**SUPPLIED RECORDS**
———
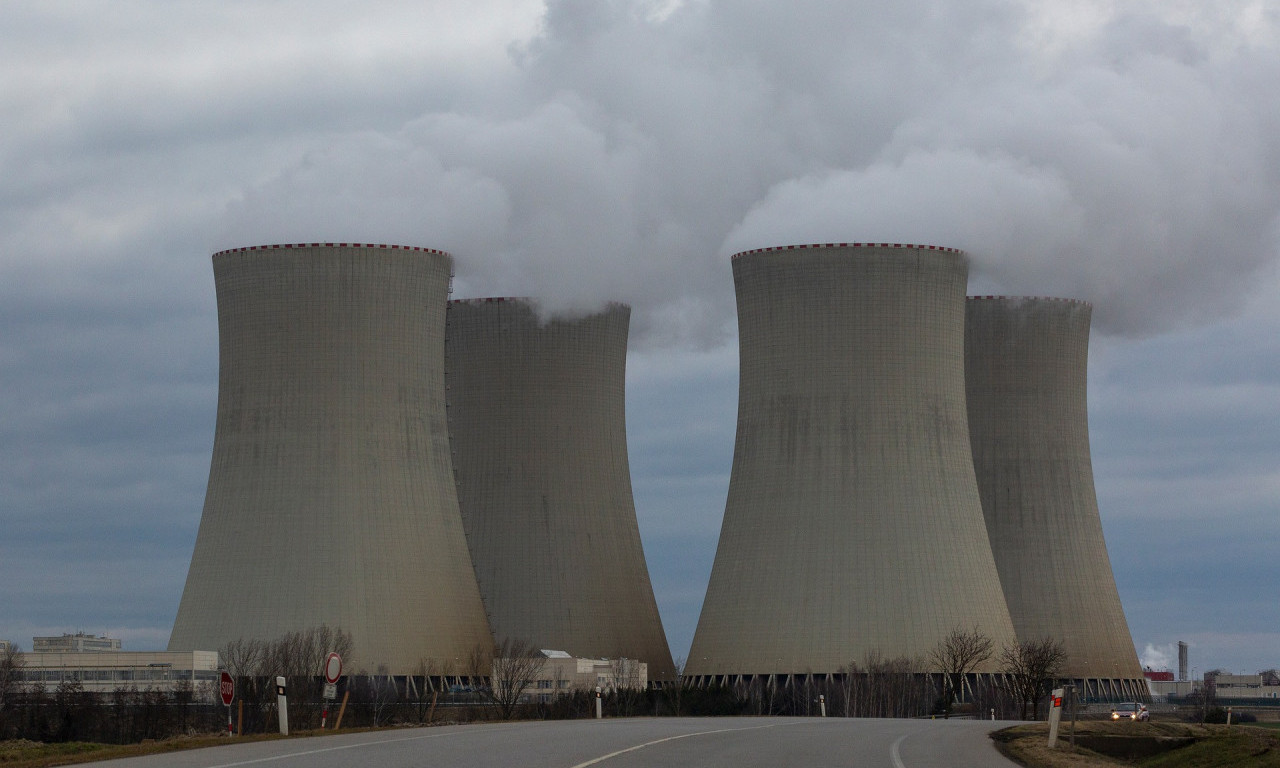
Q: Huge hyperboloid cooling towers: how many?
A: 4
———
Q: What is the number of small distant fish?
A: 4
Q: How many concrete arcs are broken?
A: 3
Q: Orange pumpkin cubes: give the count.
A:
———
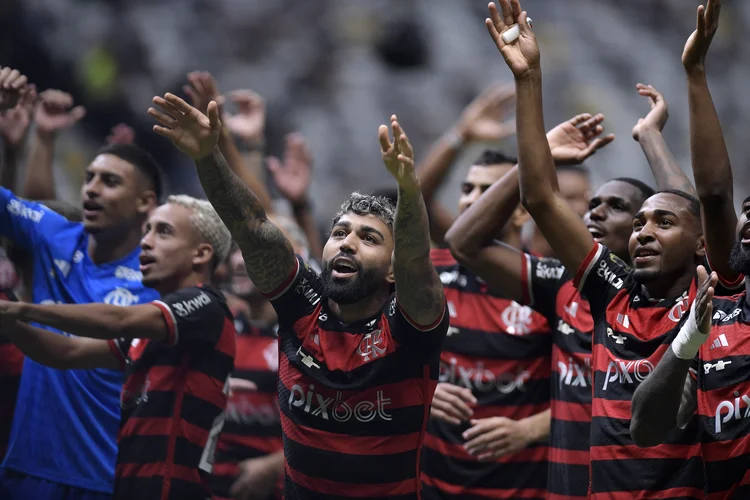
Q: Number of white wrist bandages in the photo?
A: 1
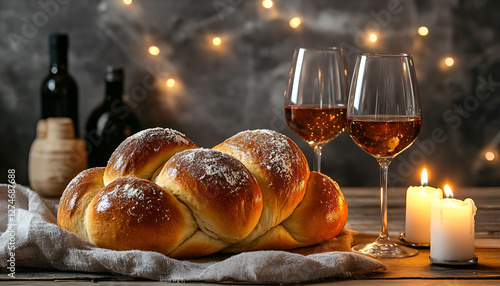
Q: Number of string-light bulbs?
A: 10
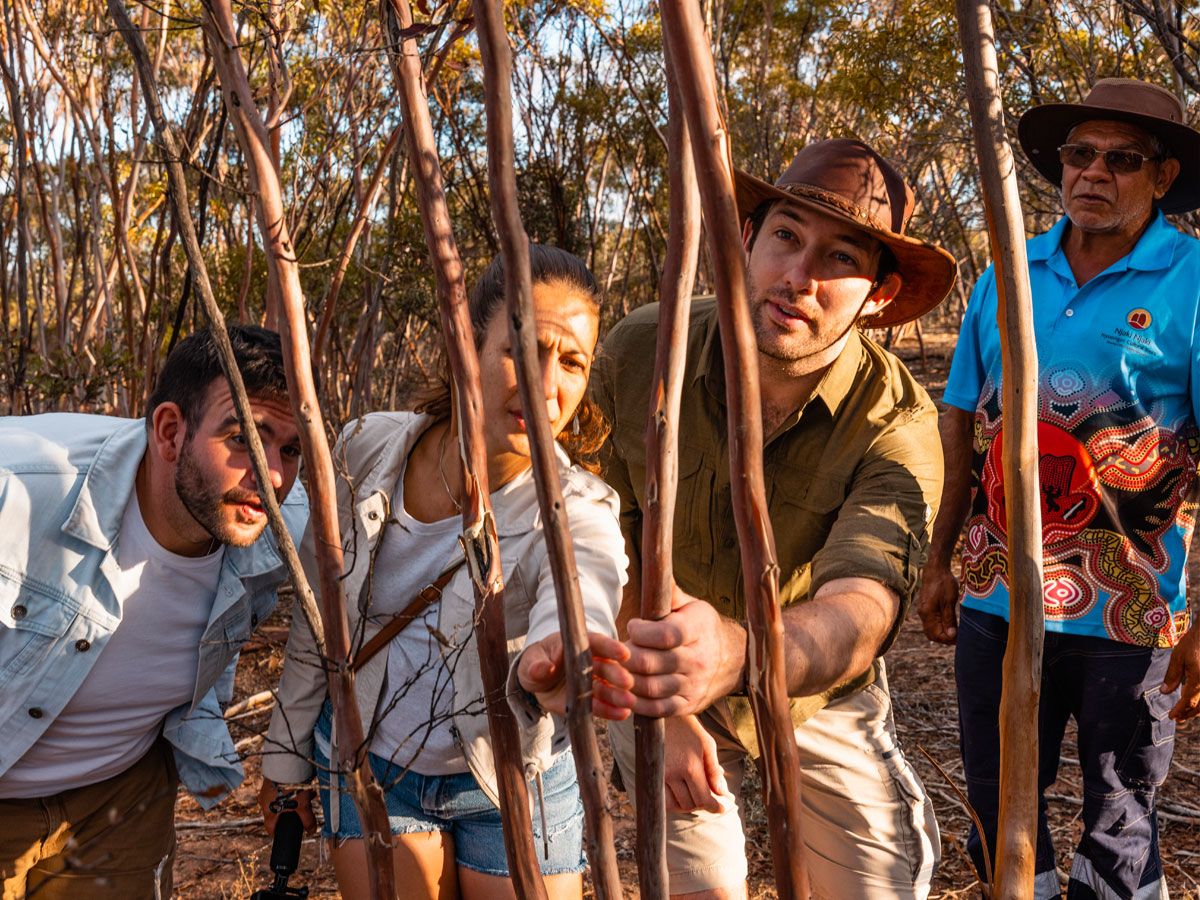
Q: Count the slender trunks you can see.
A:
———
**WHAT TO DO**
Find the word "many" in the listing and copy each line that contains it.

**ANSWER SECTION**
Q: Huge hyperboloid cooling towers: how many?
Q: How many concrete arcs are broken?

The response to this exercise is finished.